» Activity
All pictures must be dropped, while the entries are given again word for word.

....

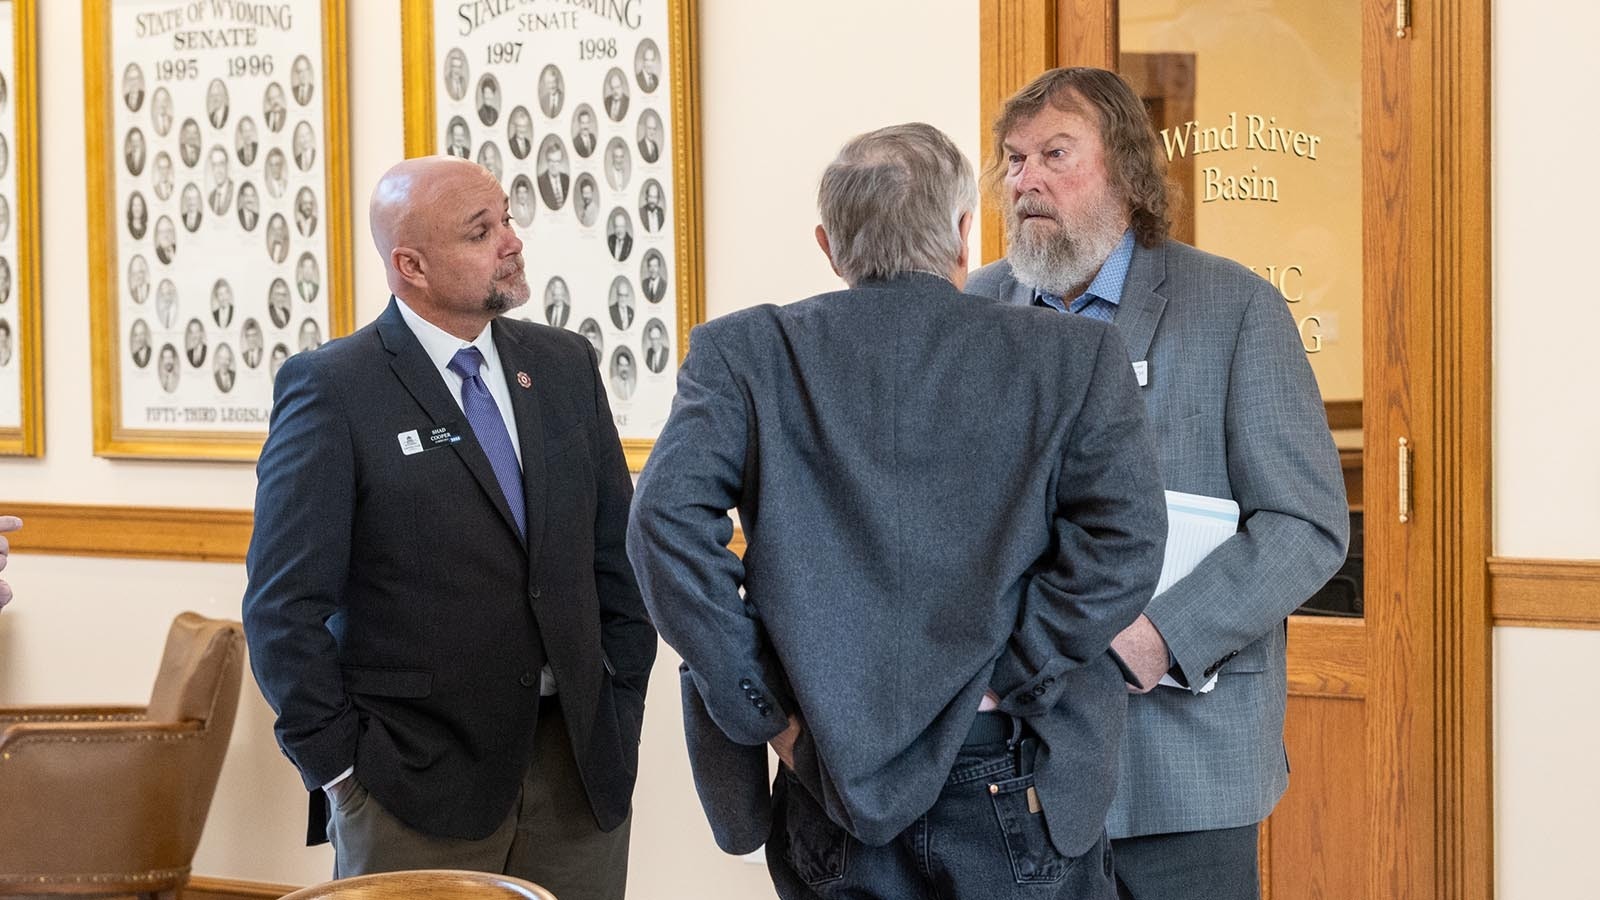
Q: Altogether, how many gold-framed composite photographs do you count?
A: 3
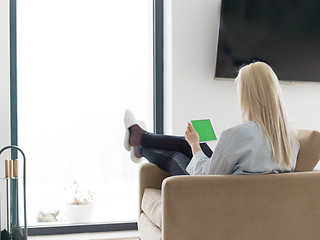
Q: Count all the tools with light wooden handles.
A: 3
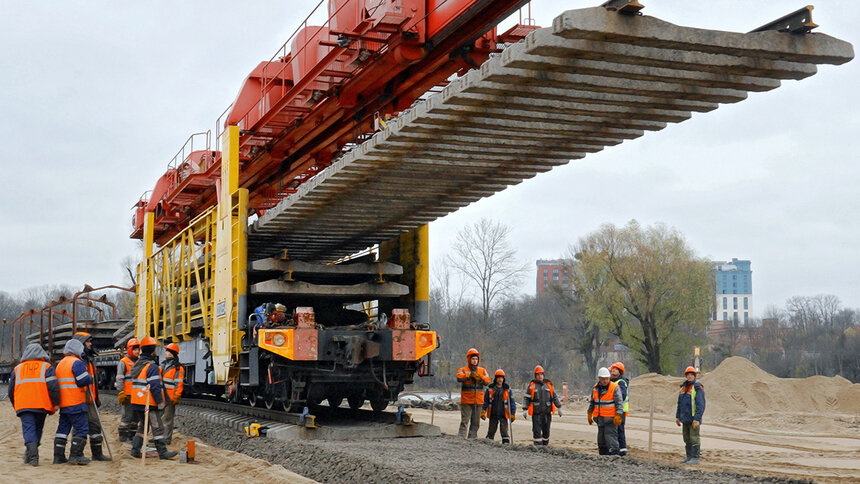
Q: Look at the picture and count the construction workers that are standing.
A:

....

» Written reply
Q: Altogether, how many gold-framed composite photographs do you count?
A: 3
Q: Count all the tools with light wooden handles.
A: 3
Q: Look at the picture and count the construction workers that are standing.
A:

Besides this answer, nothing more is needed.